§ **Assigned task**
Look over the lines below. Report each one that includes the string "What".

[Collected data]

----------

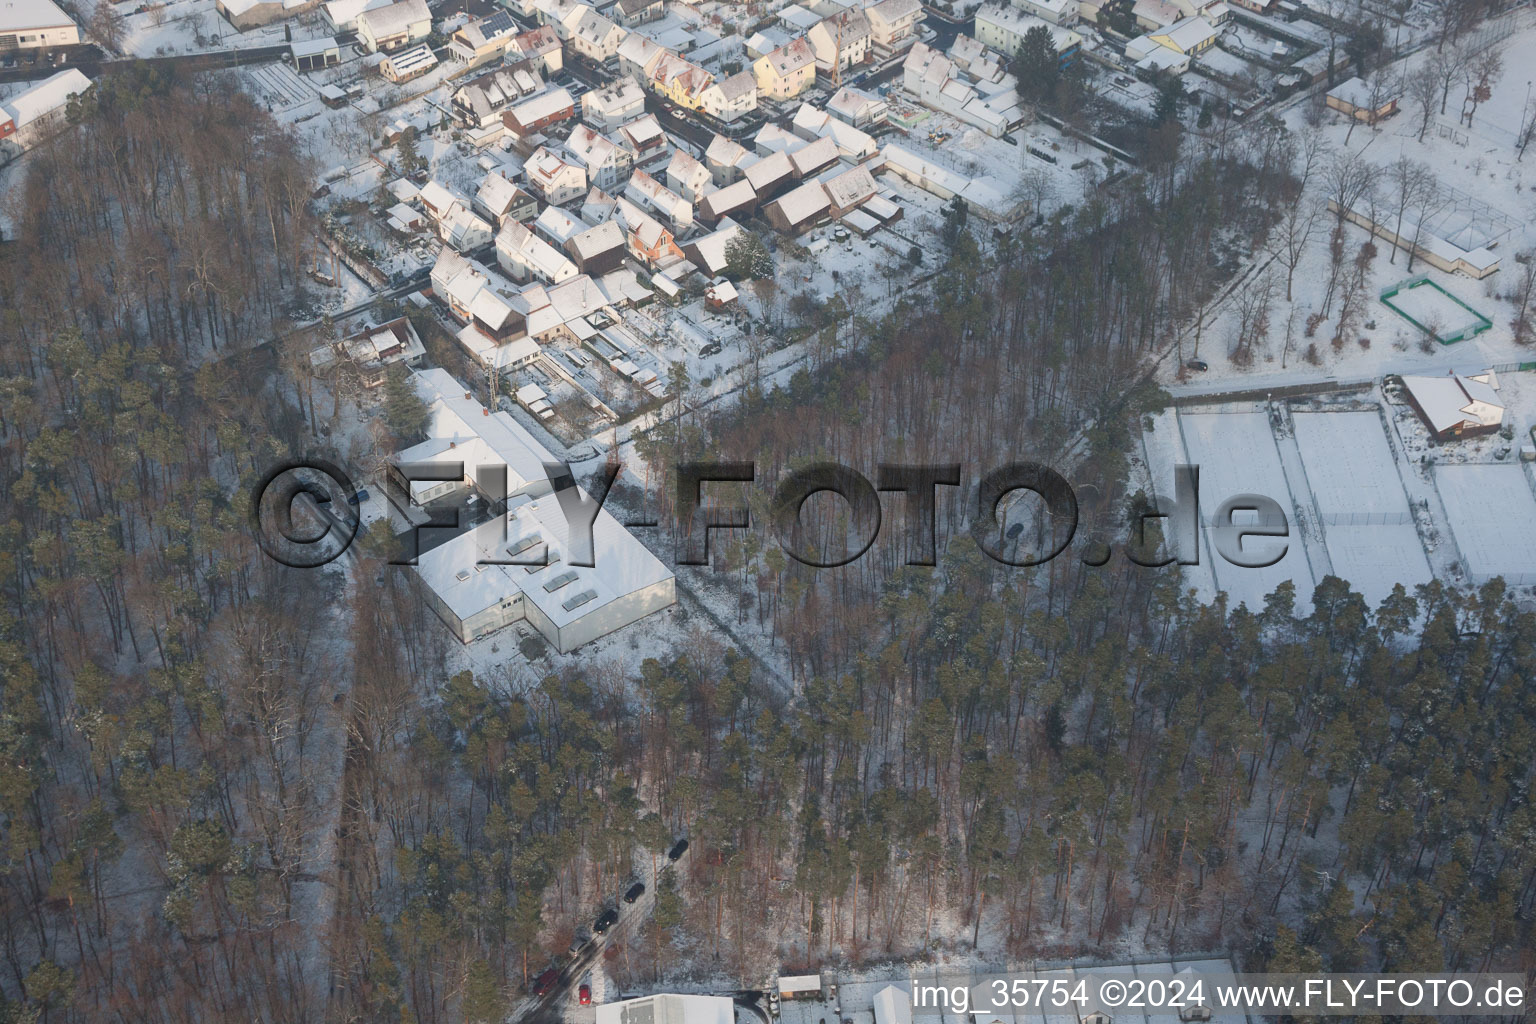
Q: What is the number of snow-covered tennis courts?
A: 5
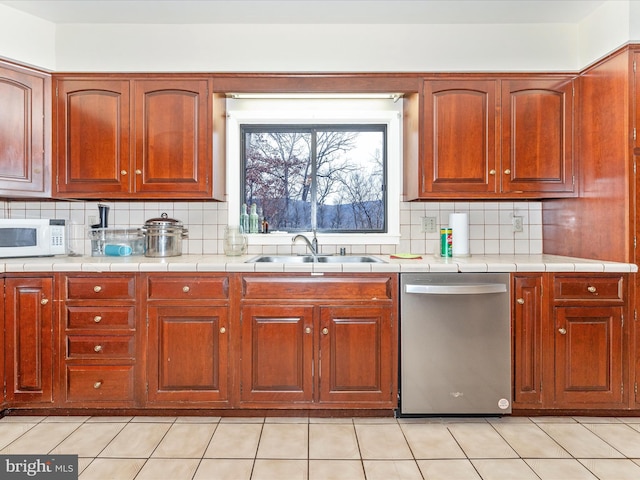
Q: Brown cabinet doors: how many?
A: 11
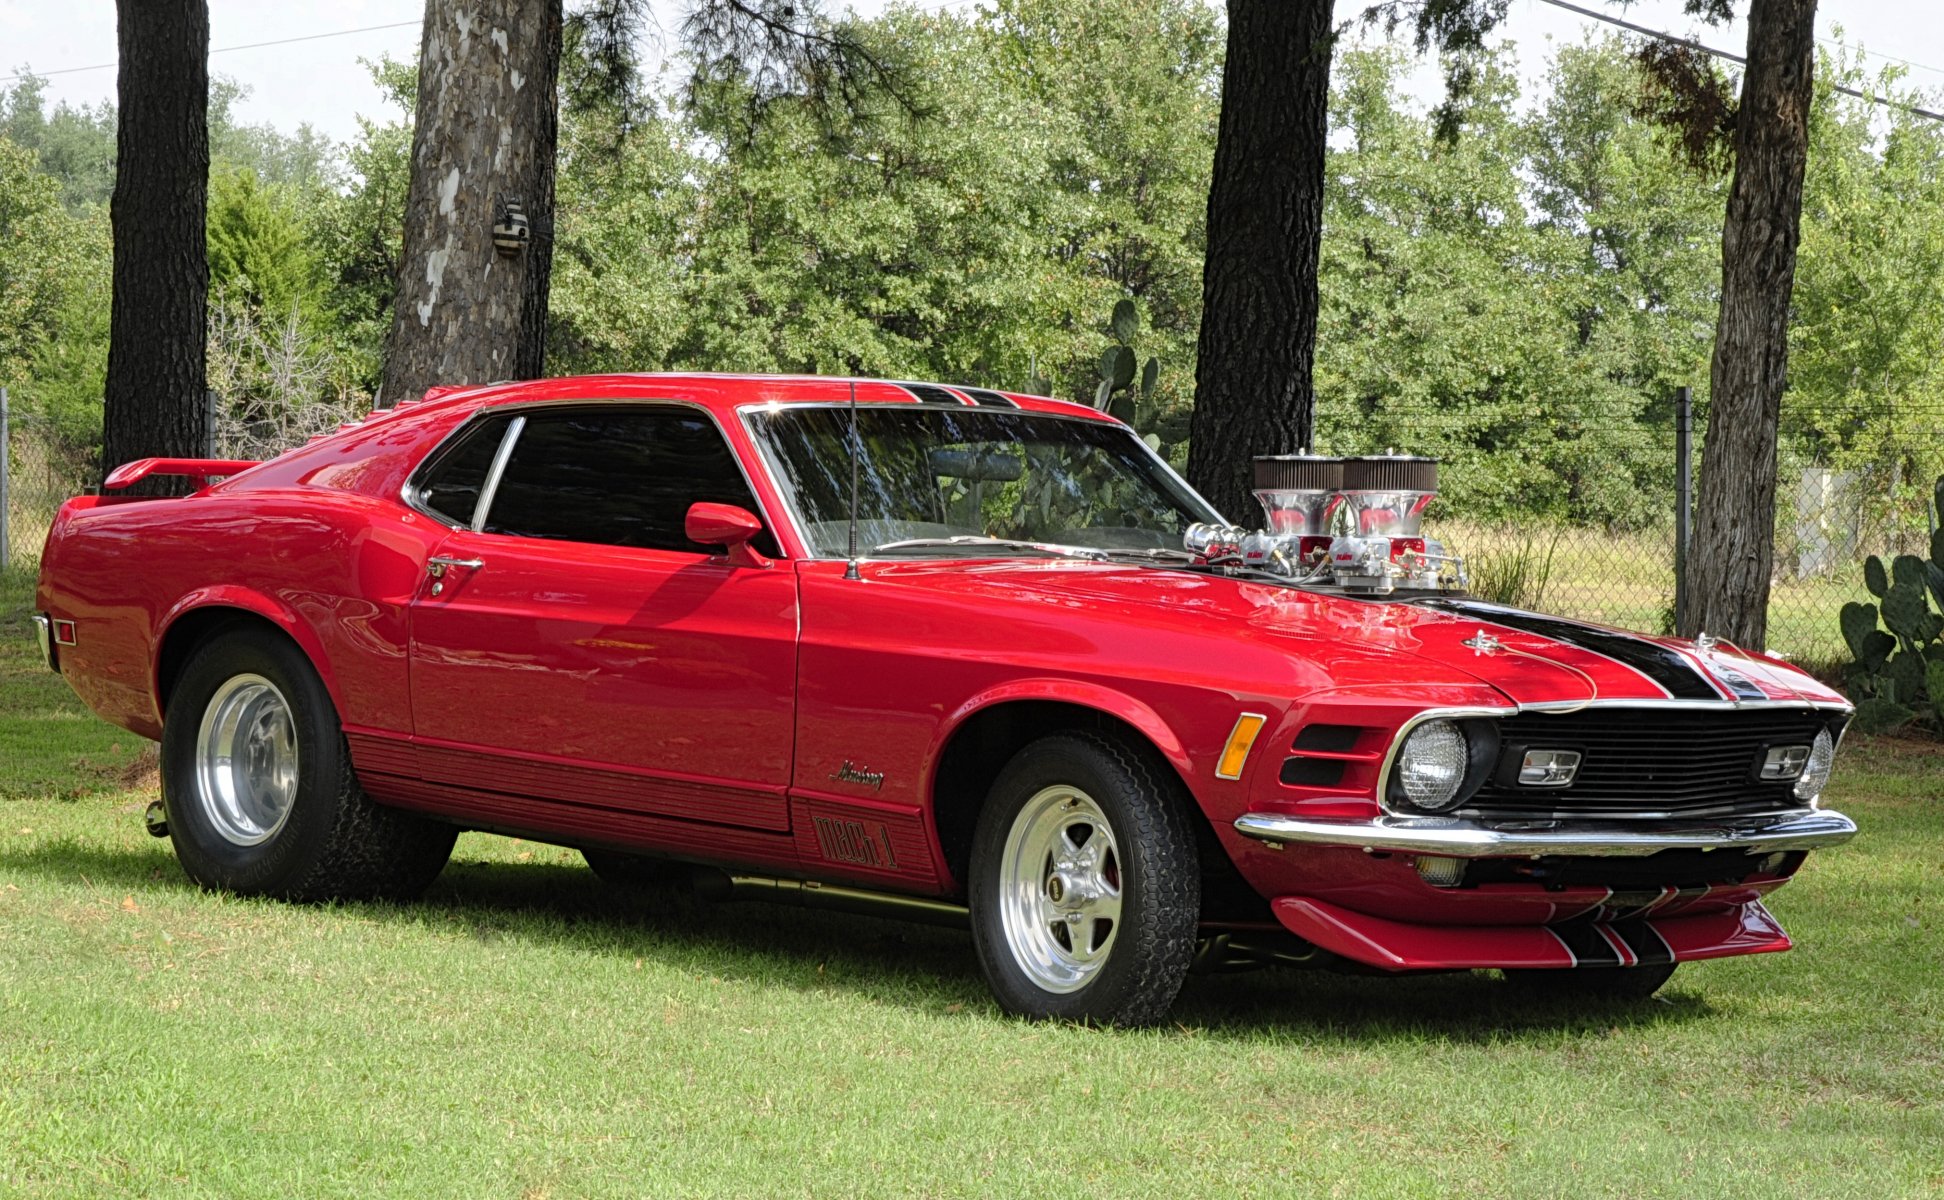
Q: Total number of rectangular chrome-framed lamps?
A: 4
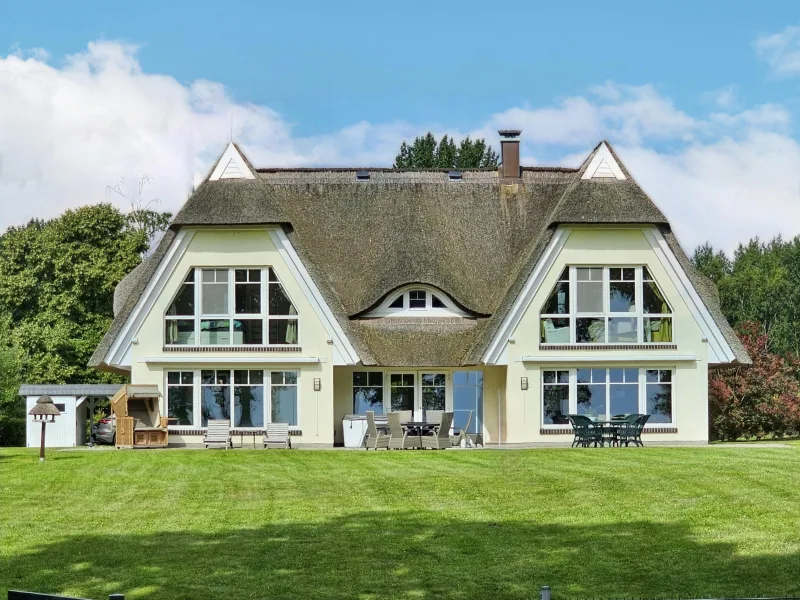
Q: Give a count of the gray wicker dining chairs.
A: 6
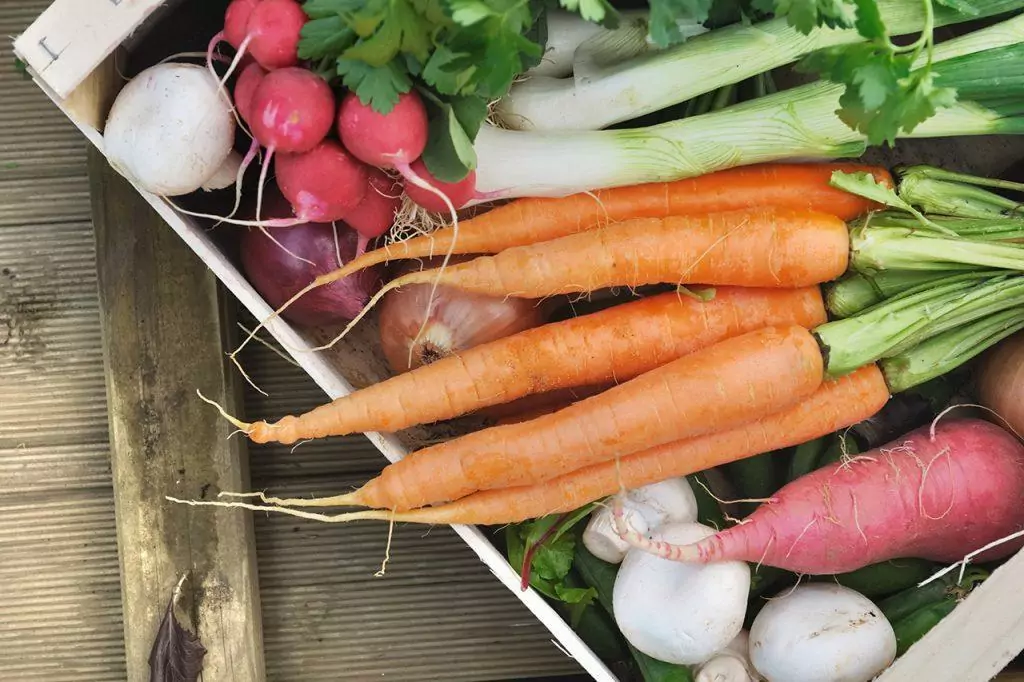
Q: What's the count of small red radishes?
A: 8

----------

§ **Task response**
Q: What is the number of snow-covered tennis courts?
Q: What's the count of small red radishes?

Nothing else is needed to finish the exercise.